Collectively working to sustainably retain cultural heritage has high priority in international cultural policy. The Netherlands and South Africa recently agreed upon a collective policy framework. The treaty will be signed soon. The formal cooperation between Sri Lanka and the Netherlands celebrates its first birthday in April.
‘Our cooperation in retaining and managing our collective cultural heritage focuses on strengthening cultural and historical awareness in Sri Lanka, saving valuable art treasures and cultural expressions, and deepening the cultural relations between the Netherlands and Sri Lanka,’ says Sanne Kaasjager, cultural attaché to the Dutch embassy in Colombo. The initiative for the bilateral cultural programme dates from 1999, when the governments of the two countries established the Mutual Heritage Centre (MHC). The cooperation adopted a more formal nature when the policy framework was signed in April of last year.

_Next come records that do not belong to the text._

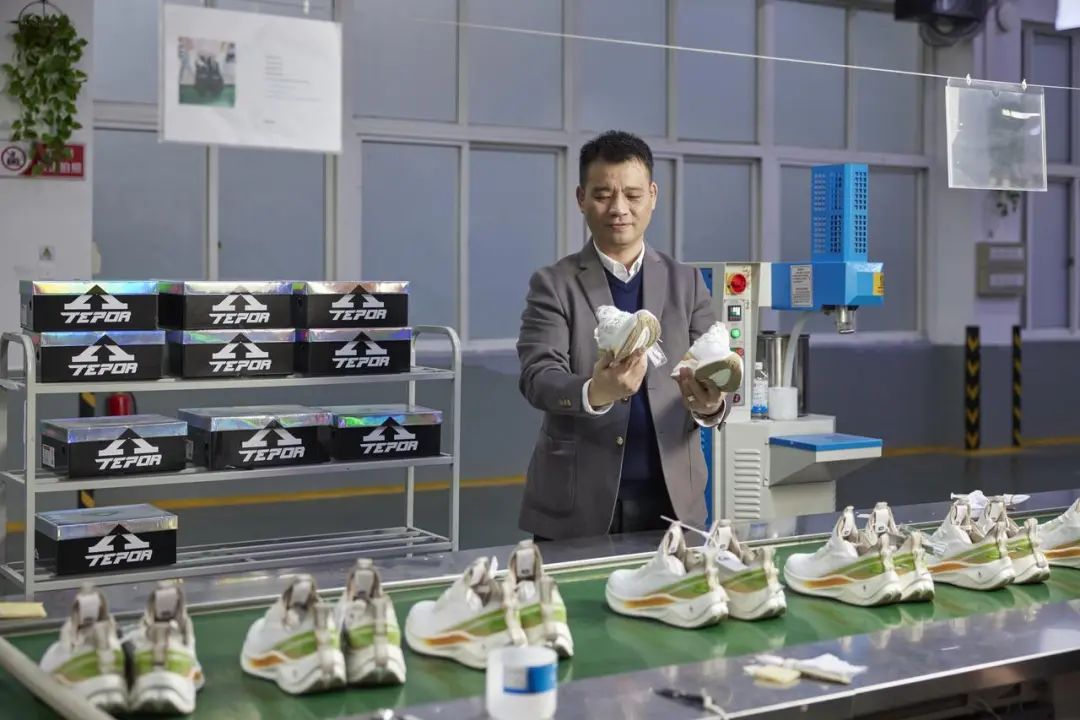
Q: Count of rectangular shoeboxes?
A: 10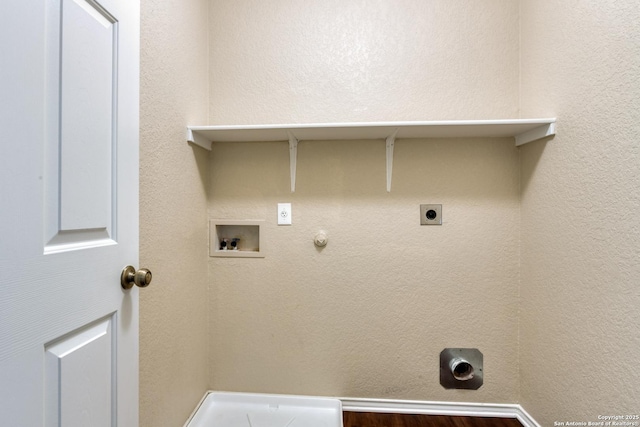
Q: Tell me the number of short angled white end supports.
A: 2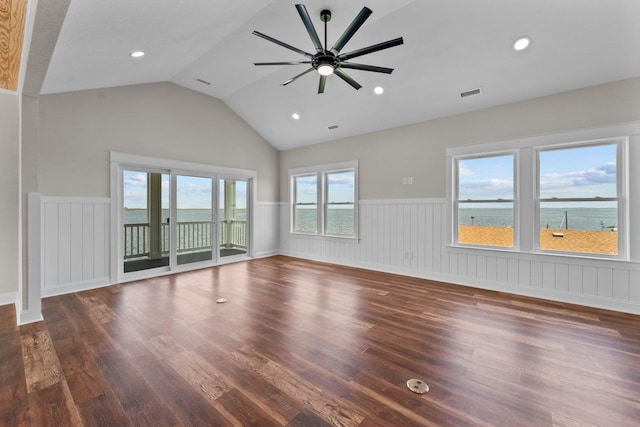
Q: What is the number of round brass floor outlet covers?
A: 2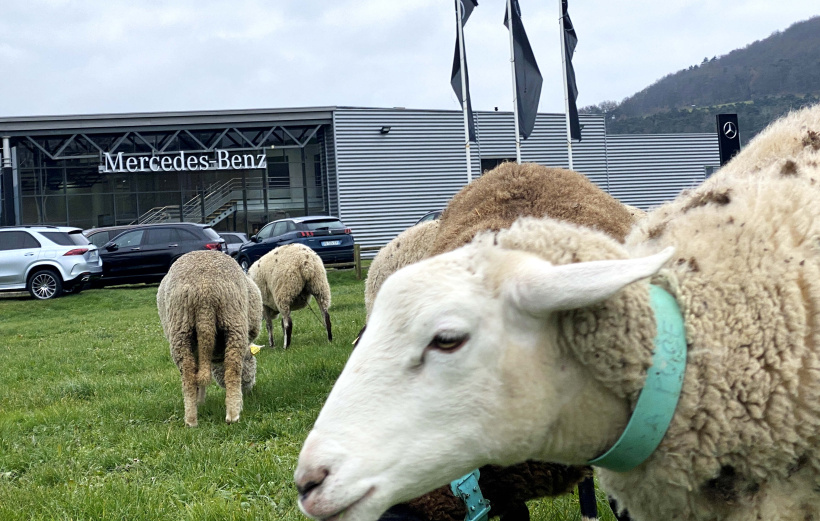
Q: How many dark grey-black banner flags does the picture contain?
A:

For the time being, the MHC exists on paper only. ‘The executive committee meets once each calendar quarter. All of the organisations involved attend these meetings, including the embassy,’ according to Kaasjager. ‘During the form we discuss current heritage matters and make work agreements. Hopefully they will be able to give the MHC physical content as well here. The necessary technical assistance is available now, but soon the MHC will have only itself to rely on.’
Sri Lanka and the Netherlands focus their cooperation on four sectors: constructed heritage, museums, archives and maritime archaeology. ‘The projects we are doing in the city of Galle in Sri Lanka are undoubtedly the most valuable,’ Kaasjager believes. ‘The renovation of the Dutch Reformed Church there, for example. With its relative simplicity, it has proven to be an effective contribution, in both aesthetic and technical terms.’ Another project is the digging and conservation of the VOC ship De Avondster, which sank in the harbour of Galle in 1659. This work will be concluded at the end of this year. ‘That project is unique in terms of its size (0.7 million euros) and because of the enormous international allure it has acquired over the course of time.’
The Dutch government is currently discussing a similar policy with the authorities in Ghana, which the parties hope to sign in the course of this year. Surinam was the first country with which the Netherlands decided to cooperate in terms of retaining collective cultural heritage. The Dutch government has also identified - in addition to South Africa and Sri Lanka - India, Indonesia and the Russian Federation as countries with top priority.